As per the schedule, the PU colleges were supposed to start classes from Monday (May 20). All the government colleges and most of the private colleges have started classes. However some private colleges especially those with hostel facilities have postponed their classes by about a week.
In Udupi, where there is an acute water shortage, the Poorna Prajna PU College administration has decided to reopen classes from June 1 whereas MGM PU College will start classes from May 27.
In MGM, the classes reopened on Monday and the students were given the time table. Later in the afternoon they were asked to come to the classes from May 27. The message has already been conveyed to first PUC students.

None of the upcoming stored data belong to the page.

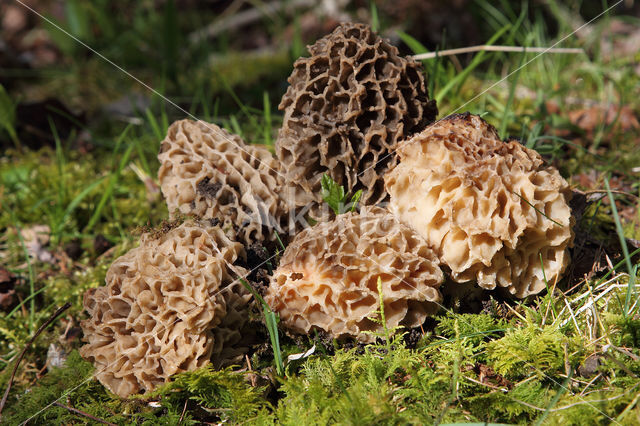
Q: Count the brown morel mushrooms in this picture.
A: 5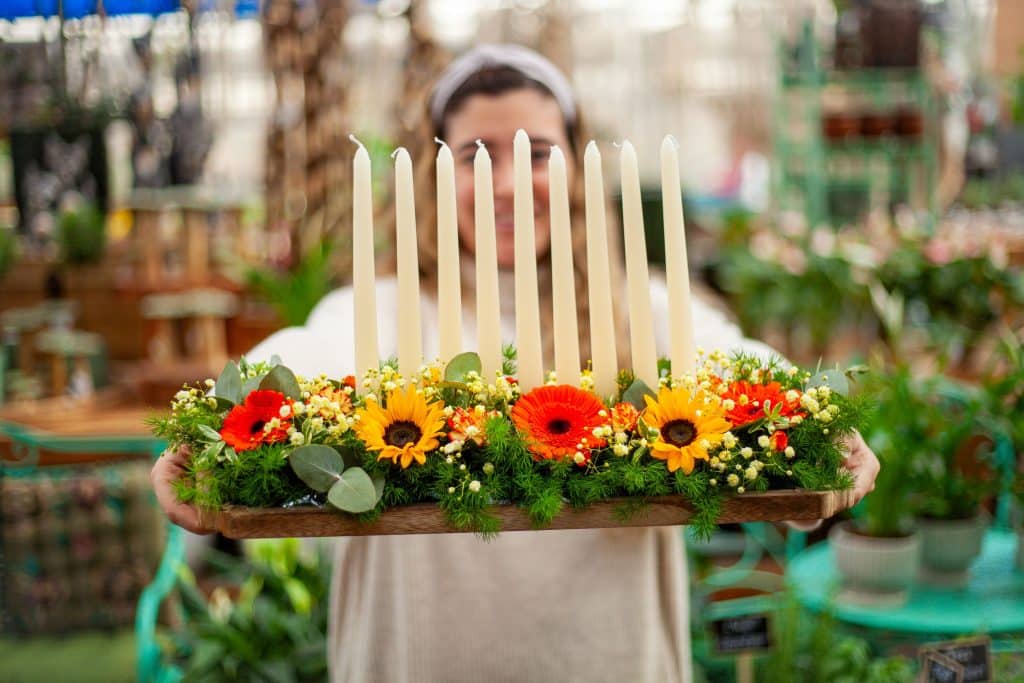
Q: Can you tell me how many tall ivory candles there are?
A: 9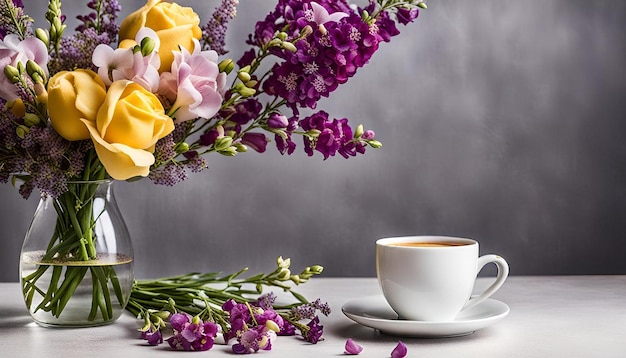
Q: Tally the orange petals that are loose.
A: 0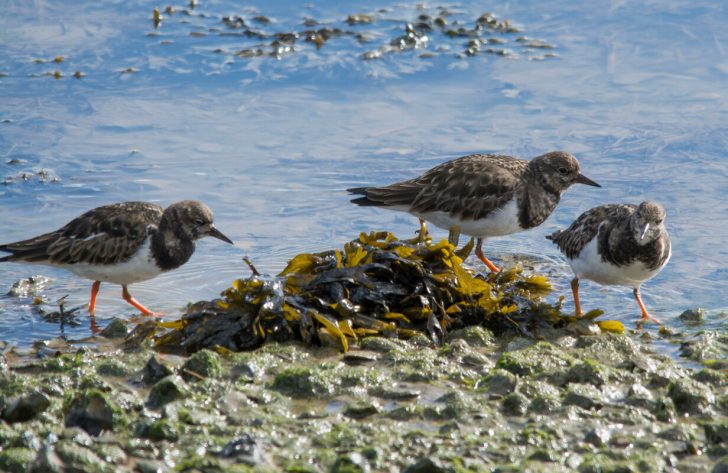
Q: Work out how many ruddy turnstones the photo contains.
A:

"It has been decided to start the classes from May 27. However if the situation worsens, then the college will take a decision on whether the classes need to be postponed further," MGM College sources told Deccan Chronicle.
Poorna Prajna PU College which too has postponed the classes has sent messages to students that the classes will start from June 1 due to the water crisis. Similar is the case in Mangaluru where St Aloysius PU College has decided to postpone the reopening by a week.
"Due to water scarcity the classes did not start today. The situation will be reviewed next week and the college will decide on the dates of reopening," St Aloysius College authorities said.
Though Sharada PU College too has decided to postpone classes, it held classes during the vacation for 2nd PU students. It has now declared a holiday till May 27 for second PU. The first PU classes will start from May 28.
Meanwhile Dakshina Kannada DDPU Kusharavathi said that all government PU Colleges had reopened. "We do not have information about some private colleges not reopening today," she said.
She added that the Deputy Commissioner has already assured to provide all assistance to colleges if they face any water shortage.